## Problem statement
A word-for-word copy is required of the line containing "Q: How many large open" and of each line after it in the material below, through the last one.

## Recorded data
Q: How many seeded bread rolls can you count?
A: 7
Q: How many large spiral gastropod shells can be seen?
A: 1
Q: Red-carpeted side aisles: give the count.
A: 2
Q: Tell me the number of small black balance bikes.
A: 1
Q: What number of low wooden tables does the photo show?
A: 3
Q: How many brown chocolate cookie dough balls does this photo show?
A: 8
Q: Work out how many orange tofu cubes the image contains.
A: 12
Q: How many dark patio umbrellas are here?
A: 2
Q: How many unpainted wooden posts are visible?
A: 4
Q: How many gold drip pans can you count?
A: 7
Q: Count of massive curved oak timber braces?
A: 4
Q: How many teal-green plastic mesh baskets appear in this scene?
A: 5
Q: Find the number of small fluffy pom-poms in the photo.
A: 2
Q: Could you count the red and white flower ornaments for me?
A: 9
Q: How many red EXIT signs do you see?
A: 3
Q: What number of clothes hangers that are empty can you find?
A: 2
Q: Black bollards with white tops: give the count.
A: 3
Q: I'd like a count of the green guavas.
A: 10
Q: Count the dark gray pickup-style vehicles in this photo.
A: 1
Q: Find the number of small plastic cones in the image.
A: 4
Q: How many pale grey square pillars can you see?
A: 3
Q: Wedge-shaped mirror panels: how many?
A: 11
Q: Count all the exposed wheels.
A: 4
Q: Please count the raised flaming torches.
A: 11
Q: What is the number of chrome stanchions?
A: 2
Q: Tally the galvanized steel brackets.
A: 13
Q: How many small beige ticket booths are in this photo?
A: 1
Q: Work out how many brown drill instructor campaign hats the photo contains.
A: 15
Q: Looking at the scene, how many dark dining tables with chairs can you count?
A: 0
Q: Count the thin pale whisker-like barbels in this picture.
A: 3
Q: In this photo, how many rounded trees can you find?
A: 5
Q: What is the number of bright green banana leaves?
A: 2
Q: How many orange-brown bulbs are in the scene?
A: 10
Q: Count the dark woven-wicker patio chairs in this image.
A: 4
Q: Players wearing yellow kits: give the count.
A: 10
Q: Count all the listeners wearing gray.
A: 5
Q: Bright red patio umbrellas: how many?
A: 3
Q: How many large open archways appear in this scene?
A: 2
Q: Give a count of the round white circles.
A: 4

## Response to this exercise
Q: How many large open archways appear in this scene?
A: 2
Q: Give a count of the round white circles.
A: 4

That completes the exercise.